§ Problem to work on: Every line below must be copied as written, except for pictures.

(Records for processing begins)

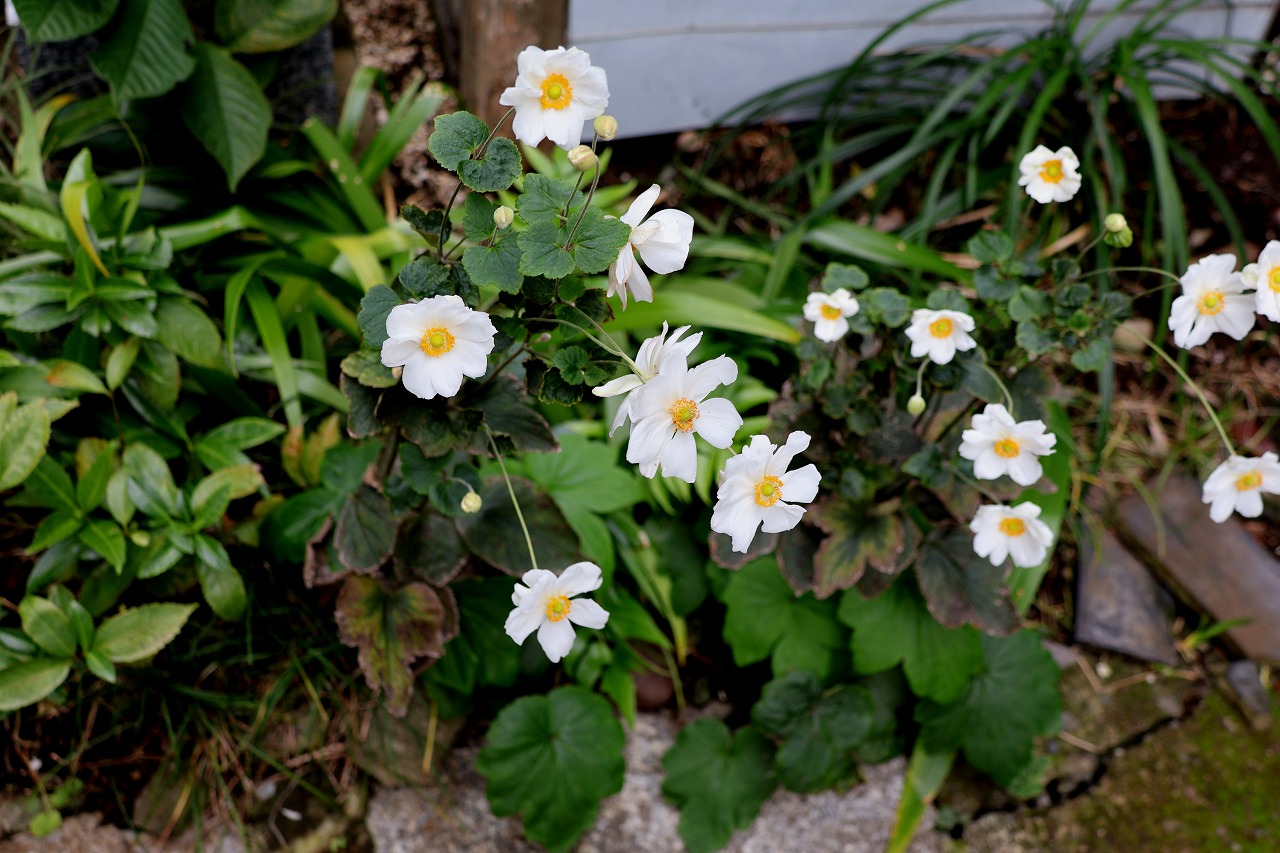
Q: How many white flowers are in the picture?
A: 15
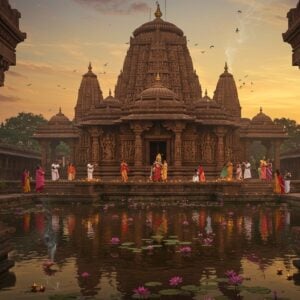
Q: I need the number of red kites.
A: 0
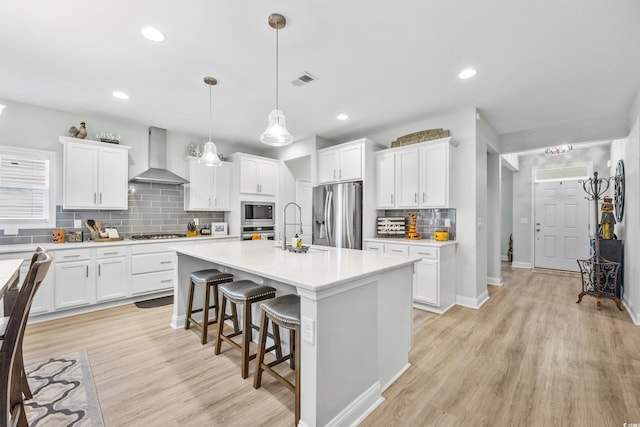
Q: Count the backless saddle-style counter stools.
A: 3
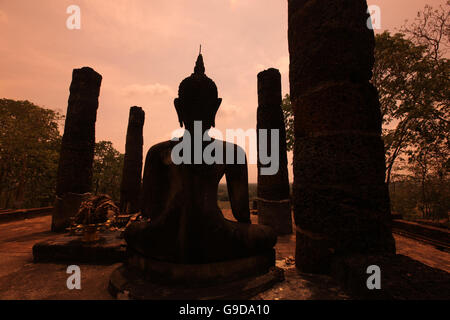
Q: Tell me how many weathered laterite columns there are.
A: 4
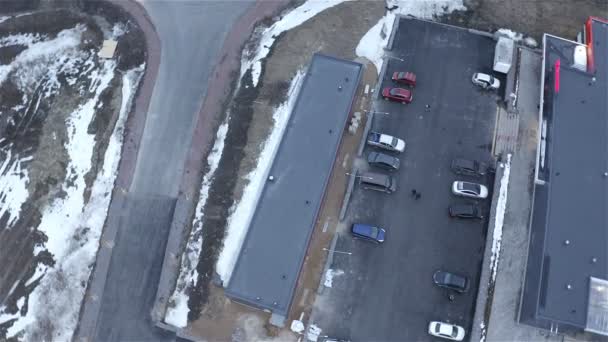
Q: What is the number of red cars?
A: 2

(Records for processing ends)

§ Problem solution:
Q: How many white flowers are in the picture?
A: 15
Q: I need the number of red kites.
A: 0
Q: Count the backless saddle-style counter stools.
A: 3
Q: Tell me how many weathered laterite columns there are.
A: 4
Q: What is the number of red cars?
A: 2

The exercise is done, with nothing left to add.